What the exercise asks:
Could you return, exactly as written, every line from the one containing "Q: Number of pale rectangular windows?" through the last line of the entries below, leaving out the pictures?

########

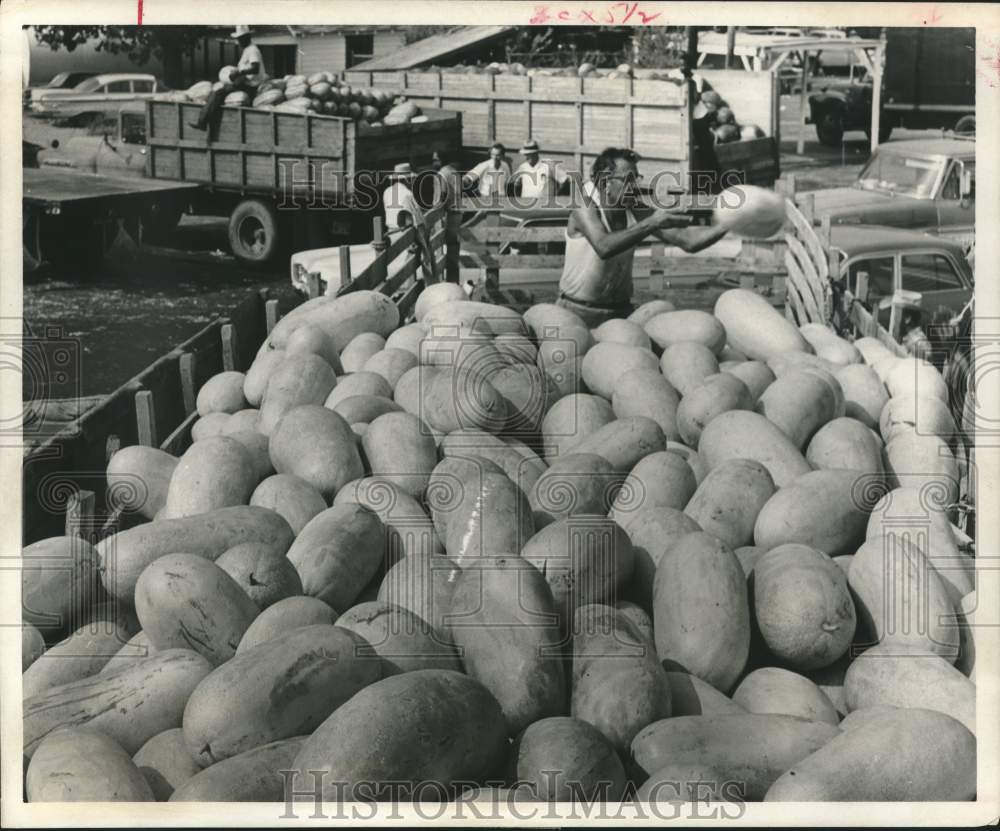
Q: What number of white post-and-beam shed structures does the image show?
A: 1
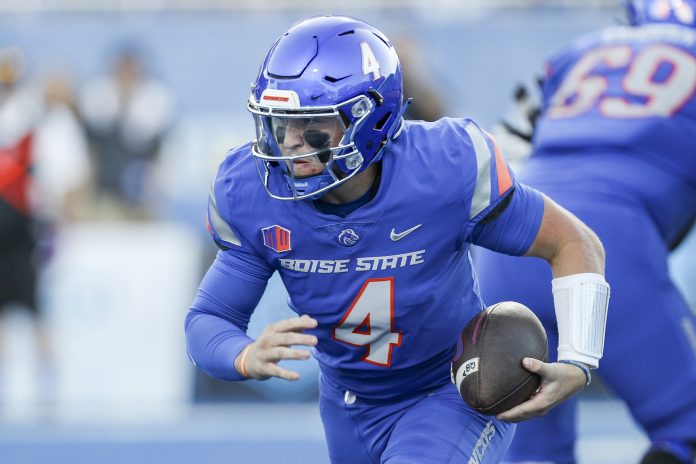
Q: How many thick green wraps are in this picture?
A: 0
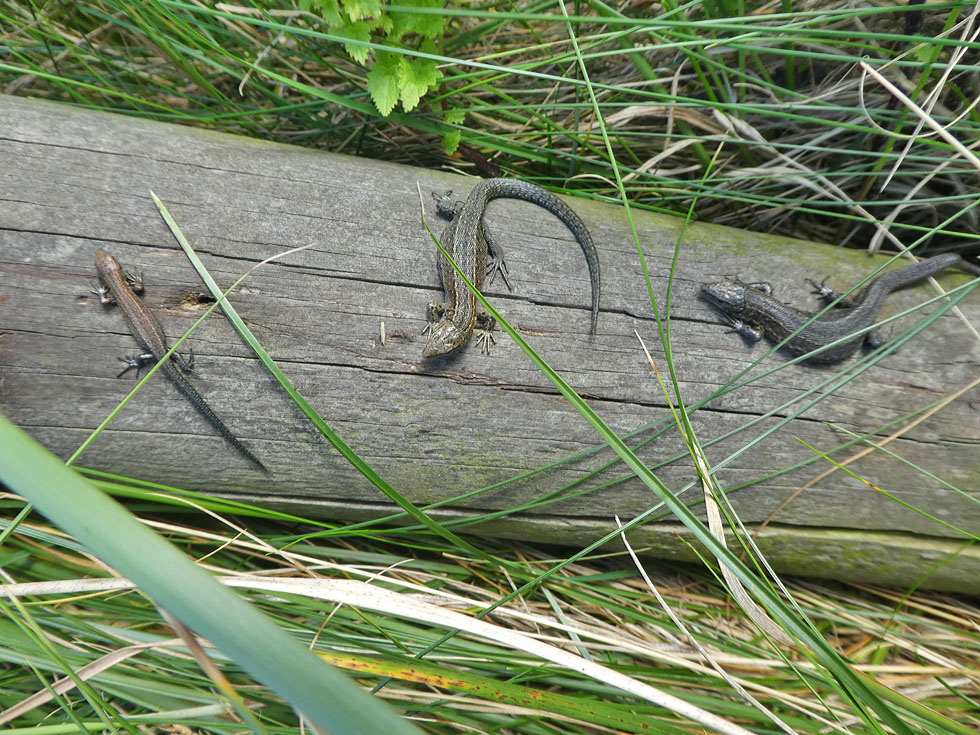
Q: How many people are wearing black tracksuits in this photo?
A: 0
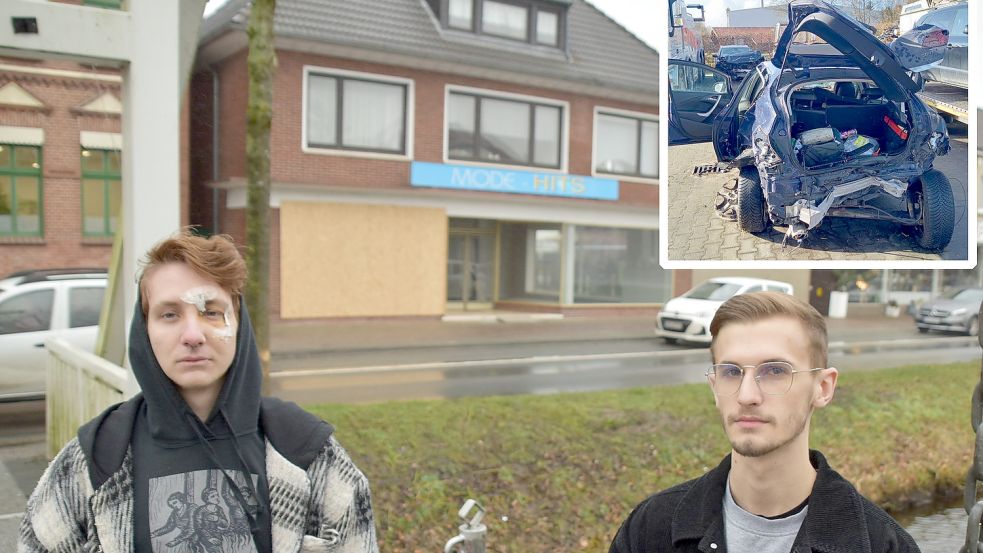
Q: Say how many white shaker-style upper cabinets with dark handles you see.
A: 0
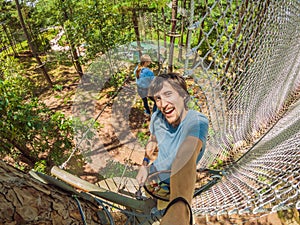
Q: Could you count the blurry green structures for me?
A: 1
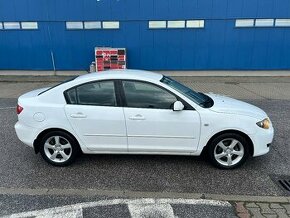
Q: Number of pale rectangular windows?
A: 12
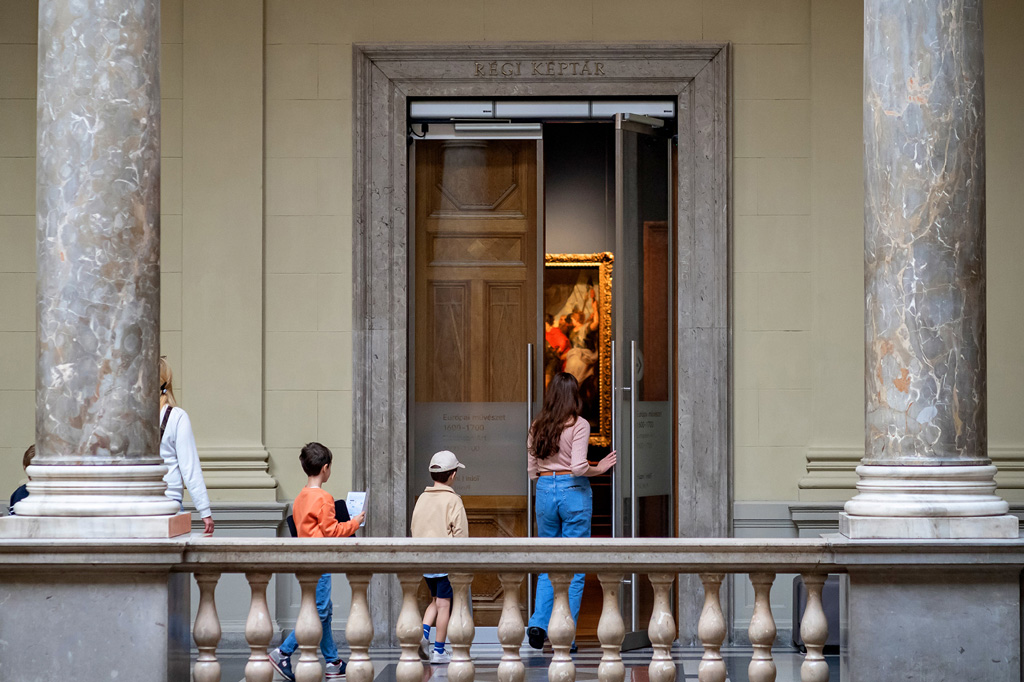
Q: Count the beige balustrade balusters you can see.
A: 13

########

Response to this exercise:
Q: Number of pale rectangular windows?
A: 12
Q: Count the beige balustrade balusters you can see.
A: 13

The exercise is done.